(Exercise materials):
★ ★ ★ ★ ★
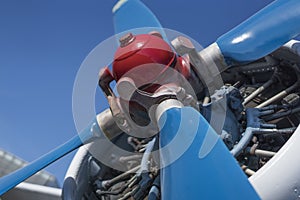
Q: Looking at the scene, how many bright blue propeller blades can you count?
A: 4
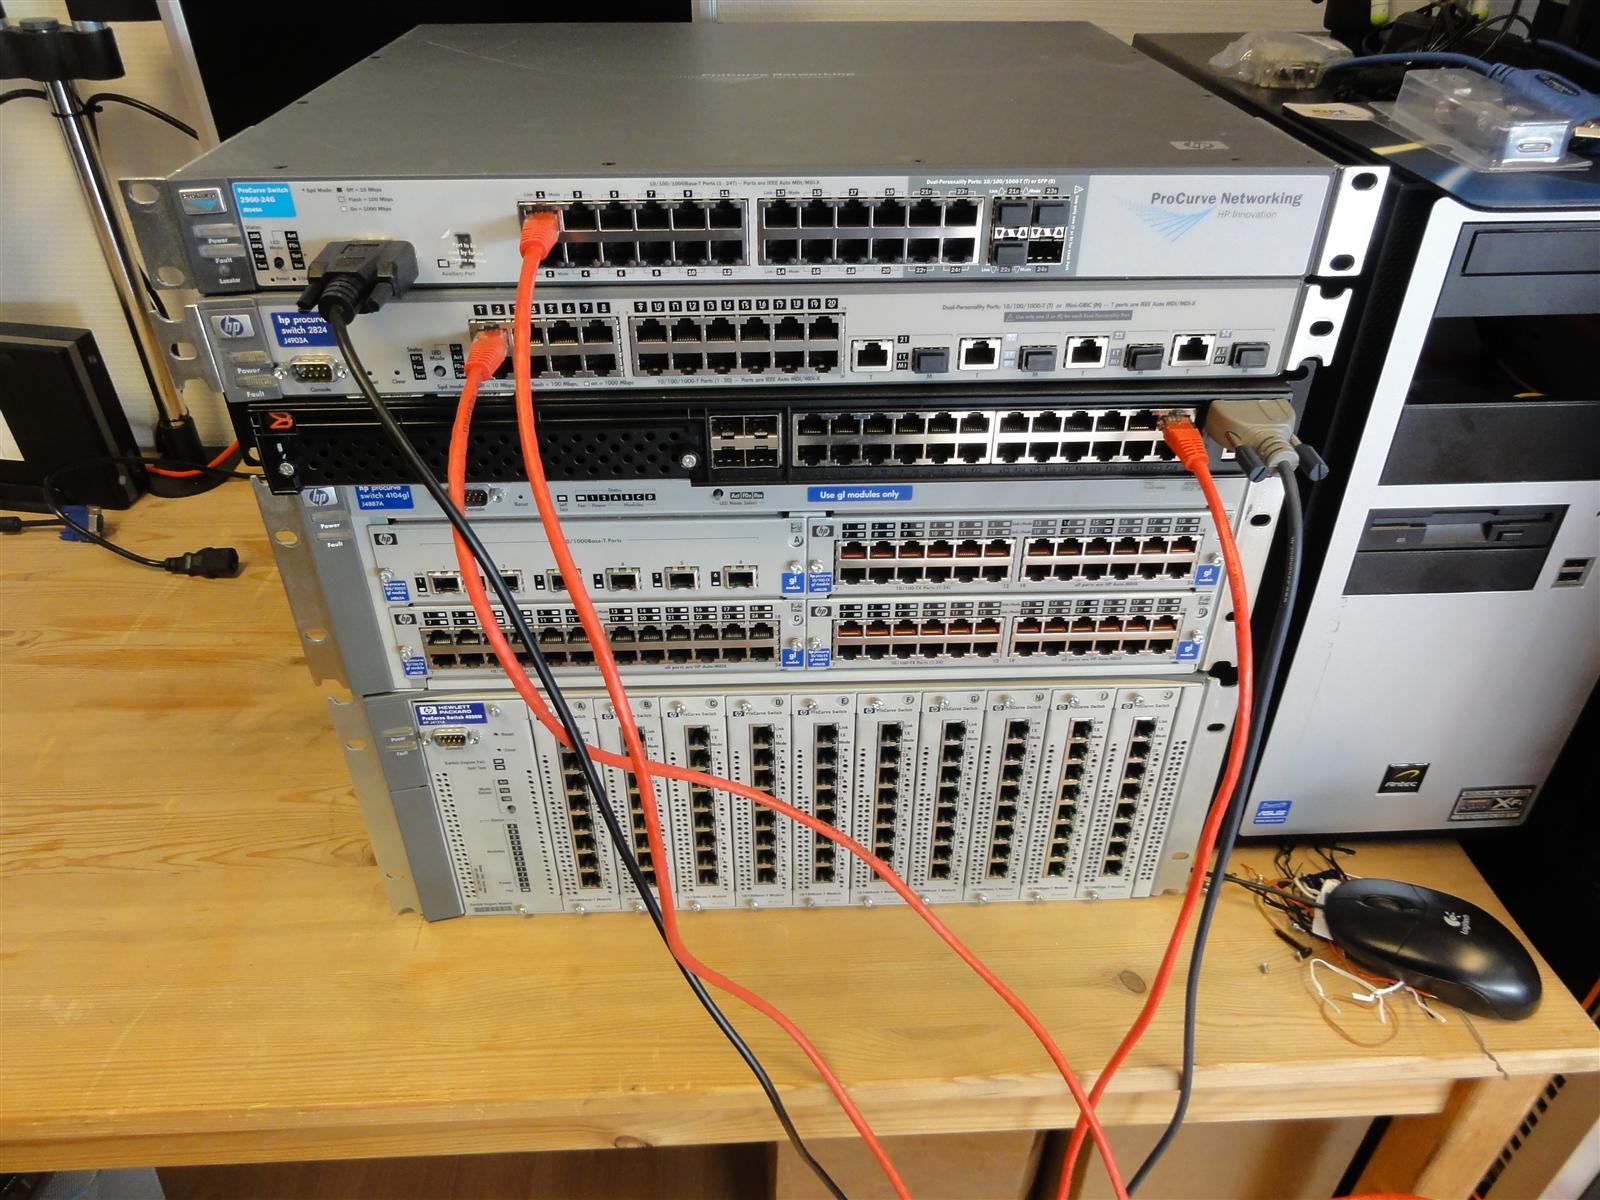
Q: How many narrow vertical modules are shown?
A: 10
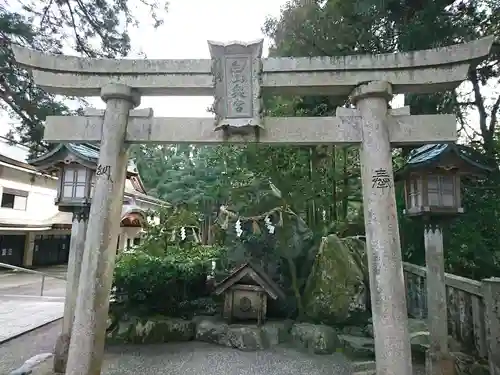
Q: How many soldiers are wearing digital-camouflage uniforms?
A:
★ ★ ★ ★ ★
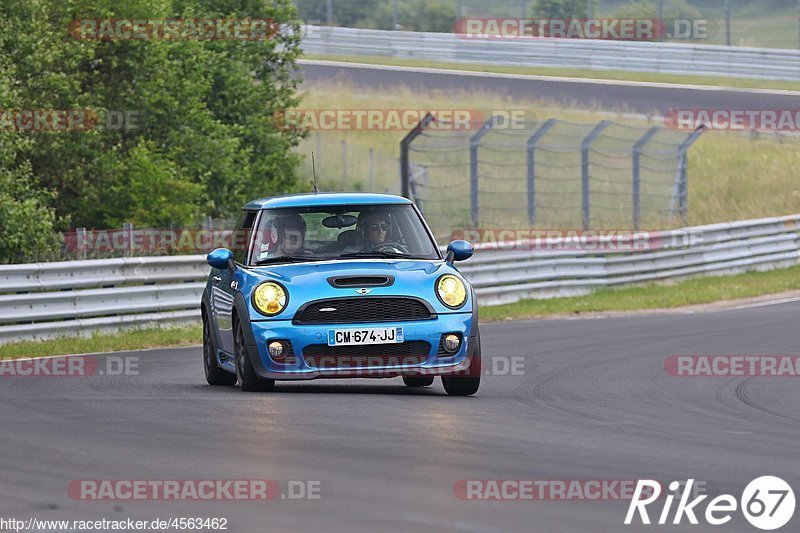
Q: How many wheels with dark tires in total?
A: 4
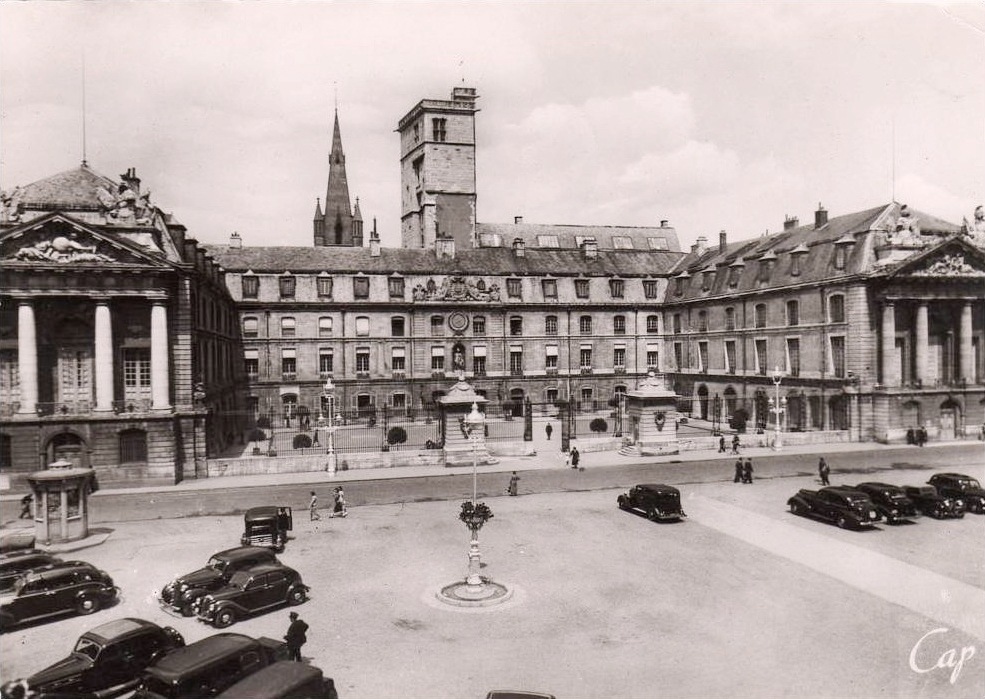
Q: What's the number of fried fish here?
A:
★ ★ ★ ★ ★
(What is required): Using the listing above, show each line holding the string "many".

(Task response):
Q: Looking at the scene, how many bright blue propeller blades can you count?
Q: How many narrow vertical modules are shown?
Q: How many soldiers are wearing digital-camouflage uniforms?
Q: How many wheels with dark tires in total?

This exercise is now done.